§ Work request:
Every record should be written out exactly, with the pictures left out.

Source data:

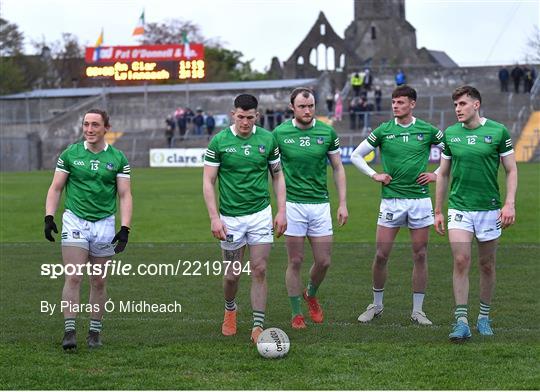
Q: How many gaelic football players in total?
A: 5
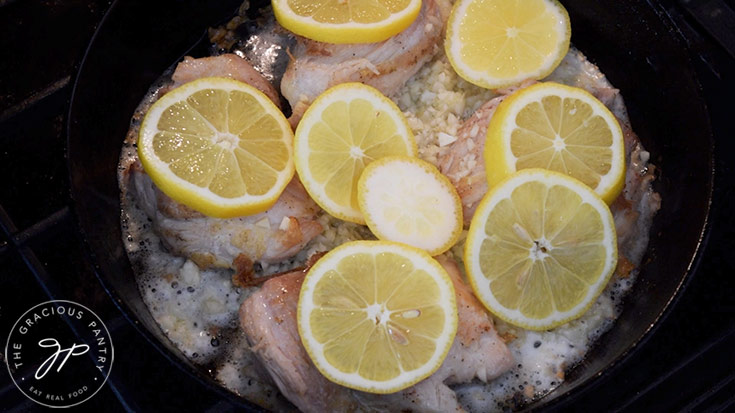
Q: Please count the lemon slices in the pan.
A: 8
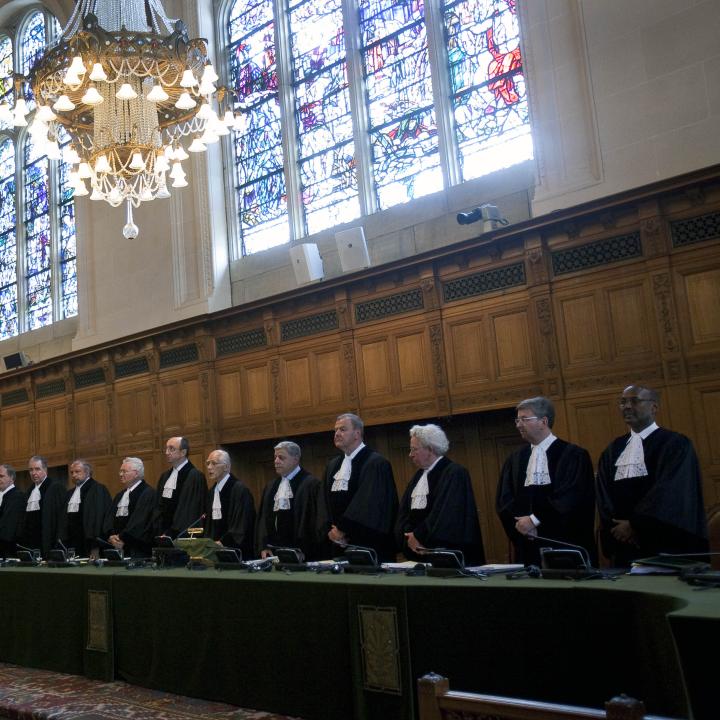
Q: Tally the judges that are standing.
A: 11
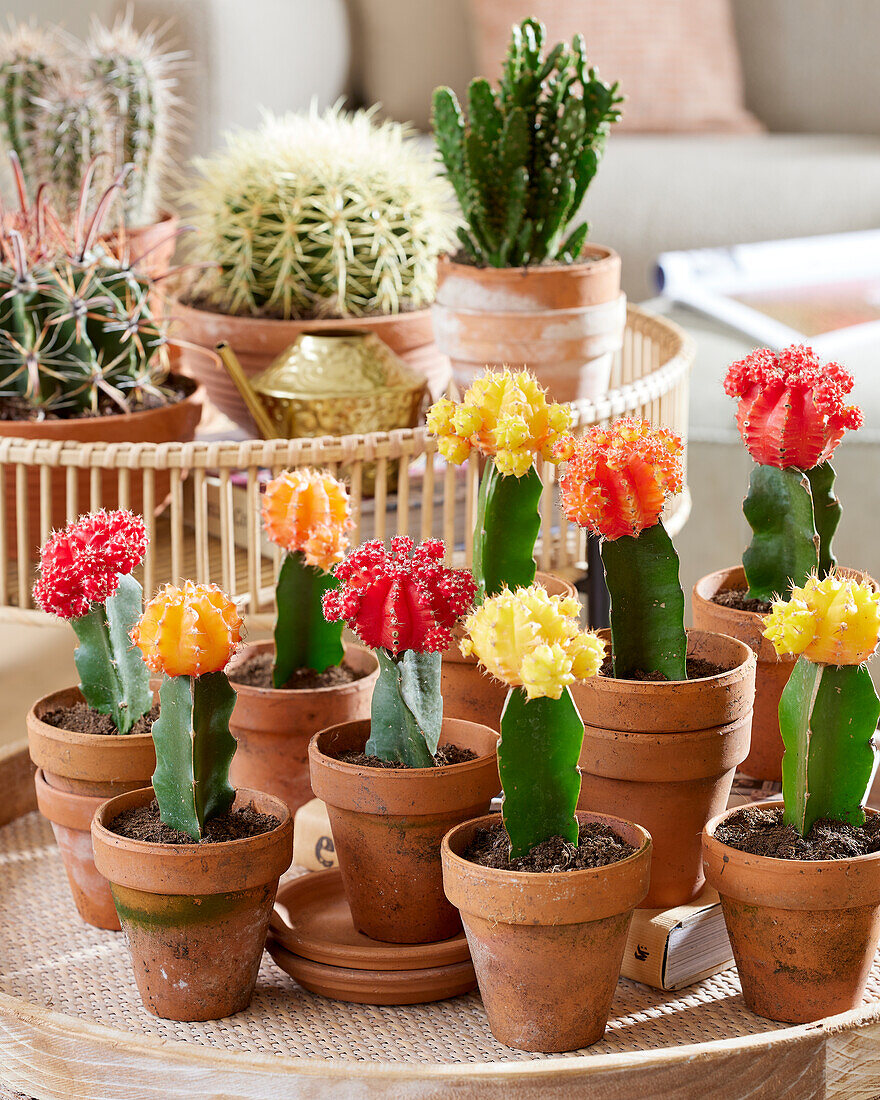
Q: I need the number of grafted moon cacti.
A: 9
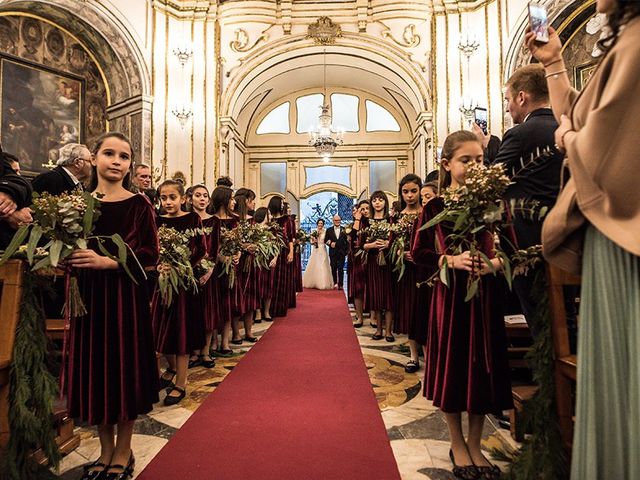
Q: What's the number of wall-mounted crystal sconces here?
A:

§ Response area:
Q: How many gaelic football players in total?
A: 5
Q: Please count the lemon slices in the pan.
A: 8
Q: Tally the judges that are standing.
A: 11
Q: I need the number of grafted moon cacti.
A: 9
Q: What's the number of wall-mounted crystal sconces here?
A:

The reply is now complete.